Mullings reflected that his daughter, who was among a group that amassed in the churchyard, just after watchnight service, observing the fireworks on the waterfront when she suddenly collapsed.

“We had just concluded the watchnight service and one of the young men ran inside and told me my daughter was hurt. So when I immediately ran outside I saw her, she was hysterically writhing in pain and holding her forehead. We noticed she was bleeding so we rushed her to the hospital,” he recalled.

He disclosed that a subsequent CT scan revealed that a bullet was embedded in his daughter's skull. She was later transferred to the Falmouth Public General Hospital where she successfully underwent an emergency surgery to remove the bullet.

The teenager was released from hospital on Monday afternoon, but has missed the opening of school.

The man of the cloth praised God for saving his daughter's life and rebuked unbelievers who questioned where was the divine presence to save the girl from harm.

“We are grateful to God for His grace and His mercy. I understand one person has been asking where was God, so I just want to say to that person that He was right there all the time. If He wasn't, then the story would have been a different one. So we are thankful,” Mullings told the Jamaica Observer West.

He was also thankful for the overwhelming support he received locally and from the Diaspora from a wide cross-section of people.

Among those who rallied around the family was another churchman, Bishop Conrad Pitkins, the custos of St James.

Speaking at the Jamaica Constabulary Force's Annual Devotion at the Police Commissioner's Office a week ago, Pitkins confessed that his faith was tested when he initially received the sad news.

“Believe me, I sat on my bed and I felt tears coming down my eyes…It was my colleague's child, but as a father, I felt it.

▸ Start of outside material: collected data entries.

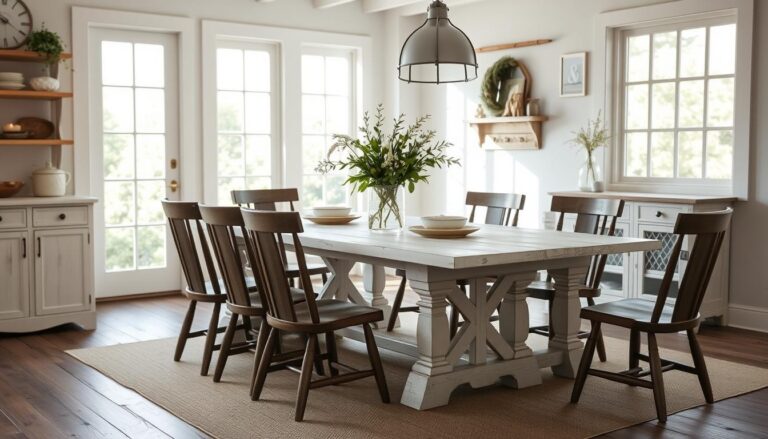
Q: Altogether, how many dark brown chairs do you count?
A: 7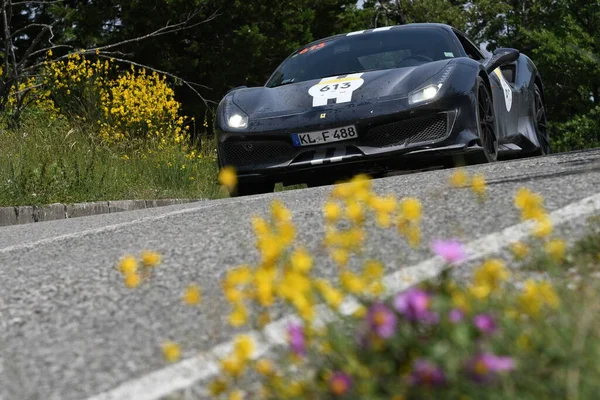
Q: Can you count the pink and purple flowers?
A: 9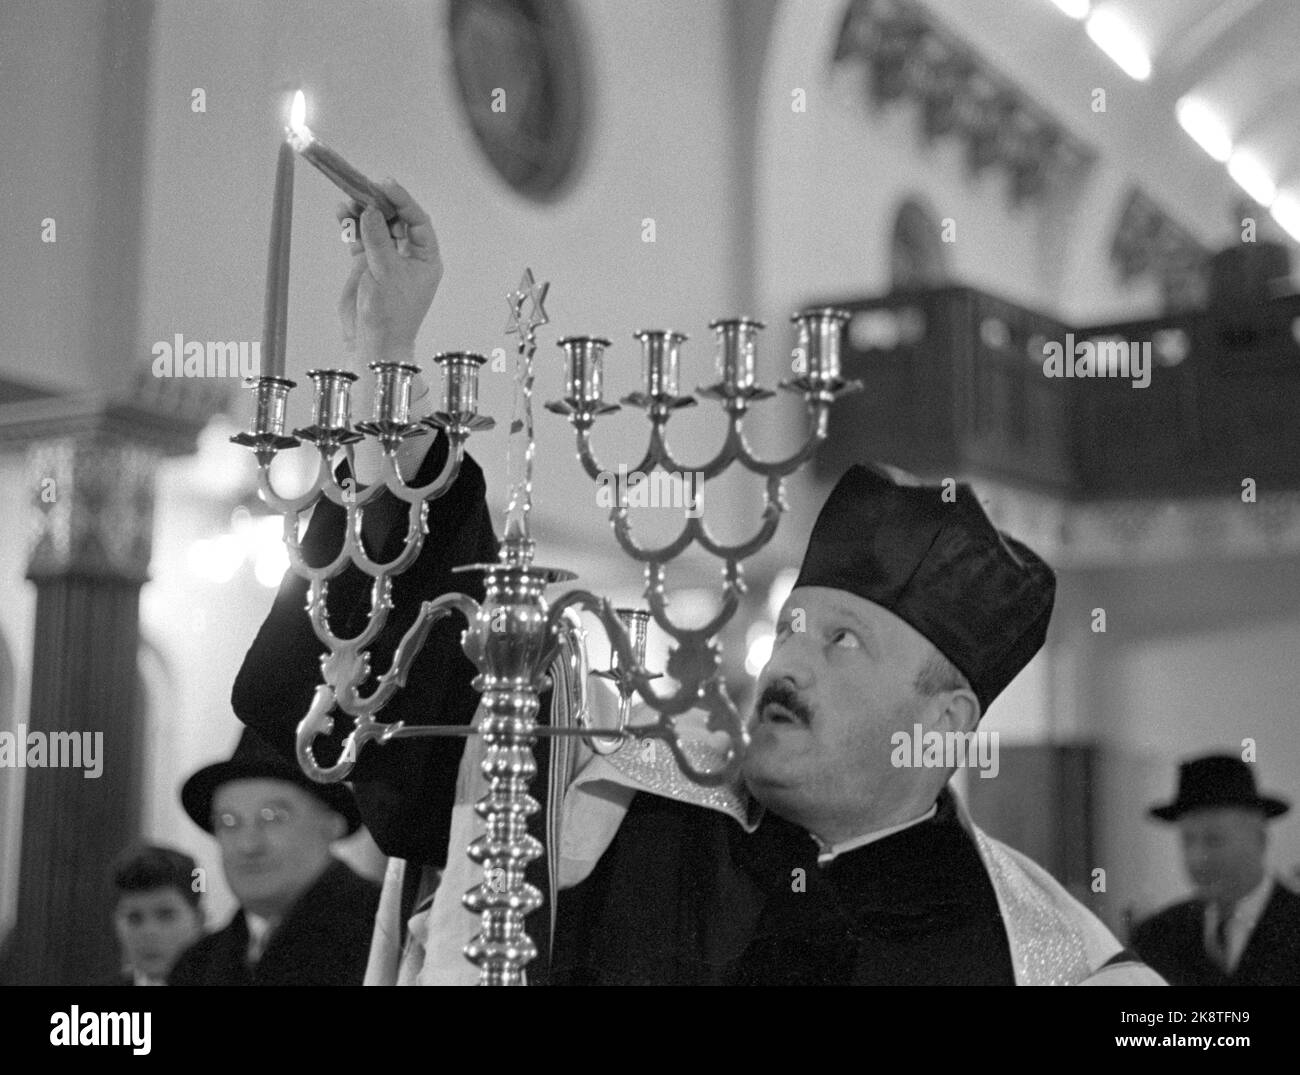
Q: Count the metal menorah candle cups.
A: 9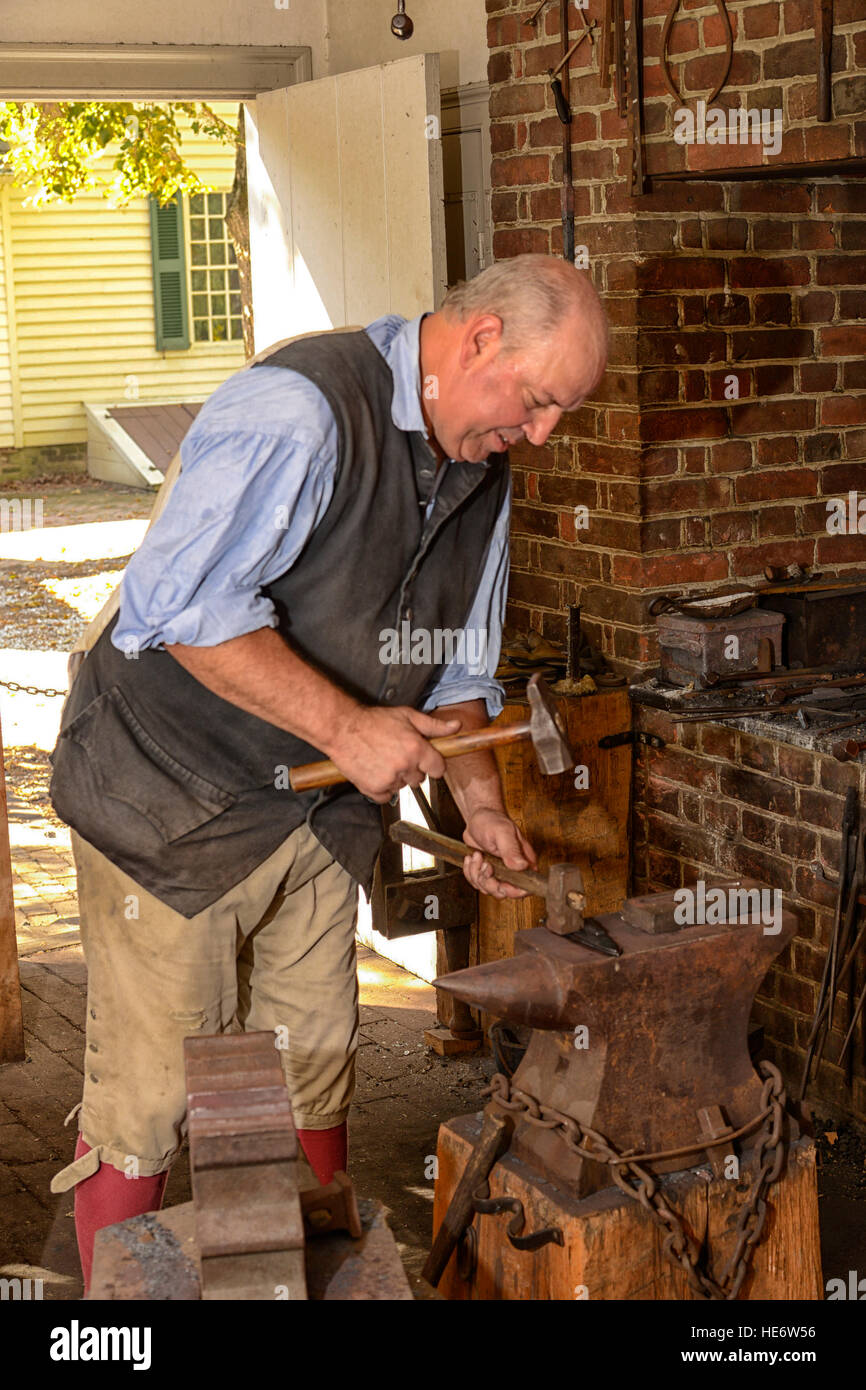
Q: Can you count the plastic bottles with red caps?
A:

I said to my wife, I am going to the hospital, I am going to join my colleague's family, I want to give them support. When I got there...I can't share everything because I just started to question God. Yes, I did that yesterday (New Year's Day),” Pitkin disclosed.

“I said what am I going to say to those who are struggling in their faith? What am I going to say when the pastor's daughter could not be saved? and God said you are not different from anybody else. By the time I got to the hospital the bullet was removed, the skull was not fractured.”

Mullings, who heaped praises on the medical team that attended to his daughter, revealed that the incident served to devastate his family which includes his wife and two sons.

“Frightening situation, even myself...sometimes I am trying to rest and the flashbacks come. But we are arranging the necessary counselling so that they can better cope with what has happened,” he revealed.

The police are yet to make an arrest in the shooting.